• **WHAT IS REQUIRED**
In the entries, find all lines that hold the word "scene" and copy them.

..........

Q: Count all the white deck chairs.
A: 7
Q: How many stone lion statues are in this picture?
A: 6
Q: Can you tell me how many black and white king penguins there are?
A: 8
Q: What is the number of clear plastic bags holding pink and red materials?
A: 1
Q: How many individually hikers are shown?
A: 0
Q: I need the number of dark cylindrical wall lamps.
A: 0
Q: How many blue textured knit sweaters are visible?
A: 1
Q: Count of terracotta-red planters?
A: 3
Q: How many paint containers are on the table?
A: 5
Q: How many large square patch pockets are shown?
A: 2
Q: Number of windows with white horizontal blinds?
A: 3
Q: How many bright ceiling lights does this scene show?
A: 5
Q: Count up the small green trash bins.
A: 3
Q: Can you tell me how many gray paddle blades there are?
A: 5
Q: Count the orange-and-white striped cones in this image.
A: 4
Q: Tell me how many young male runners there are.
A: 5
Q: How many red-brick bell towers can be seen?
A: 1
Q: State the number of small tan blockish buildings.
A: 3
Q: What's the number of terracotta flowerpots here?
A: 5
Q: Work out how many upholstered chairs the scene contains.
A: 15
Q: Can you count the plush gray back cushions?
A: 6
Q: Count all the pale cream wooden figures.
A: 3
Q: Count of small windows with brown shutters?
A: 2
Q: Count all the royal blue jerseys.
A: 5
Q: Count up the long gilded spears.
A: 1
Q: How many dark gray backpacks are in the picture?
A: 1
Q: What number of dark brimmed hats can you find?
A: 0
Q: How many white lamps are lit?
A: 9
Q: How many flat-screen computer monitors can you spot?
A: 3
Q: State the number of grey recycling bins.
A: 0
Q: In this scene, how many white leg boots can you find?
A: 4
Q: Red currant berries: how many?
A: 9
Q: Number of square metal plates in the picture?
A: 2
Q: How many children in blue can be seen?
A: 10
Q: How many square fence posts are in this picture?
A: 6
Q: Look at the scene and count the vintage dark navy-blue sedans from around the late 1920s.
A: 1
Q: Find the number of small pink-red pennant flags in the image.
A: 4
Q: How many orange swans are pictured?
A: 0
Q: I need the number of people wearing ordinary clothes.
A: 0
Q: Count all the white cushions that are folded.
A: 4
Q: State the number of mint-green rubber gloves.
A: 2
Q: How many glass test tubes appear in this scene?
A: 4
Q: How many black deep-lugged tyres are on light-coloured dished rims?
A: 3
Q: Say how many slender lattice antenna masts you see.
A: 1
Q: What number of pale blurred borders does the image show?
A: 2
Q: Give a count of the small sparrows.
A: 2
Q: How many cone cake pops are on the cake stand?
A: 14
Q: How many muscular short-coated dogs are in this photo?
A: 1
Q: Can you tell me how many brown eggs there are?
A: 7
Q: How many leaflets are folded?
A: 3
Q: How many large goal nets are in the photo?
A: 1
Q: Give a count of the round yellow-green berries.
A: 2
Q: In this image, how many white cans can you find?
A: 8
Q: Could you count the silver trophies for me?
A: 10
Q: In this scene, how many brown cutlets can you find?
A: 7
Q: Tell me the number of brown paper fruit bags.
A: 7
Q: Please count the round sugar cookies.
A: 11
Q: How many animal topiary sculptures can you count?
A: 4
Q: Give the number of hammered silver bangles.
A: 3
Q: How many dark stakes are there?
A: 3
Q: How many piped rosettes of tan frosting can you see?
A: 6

..........

• **REPLY TO THE EXERCISE**
Q: How many bright ceiling lights does this scene show?
Q: Work out how many upholstered chairs the scene contains.
Q: In this scene, how many white leg boots can you find?
Q: Look at the scene and count the vintage dark navy-blue sedans from around the late 1920s.
Q: How many glass test tubes appear in this scene?
Q: In this scene, how many brown cutlets can you find?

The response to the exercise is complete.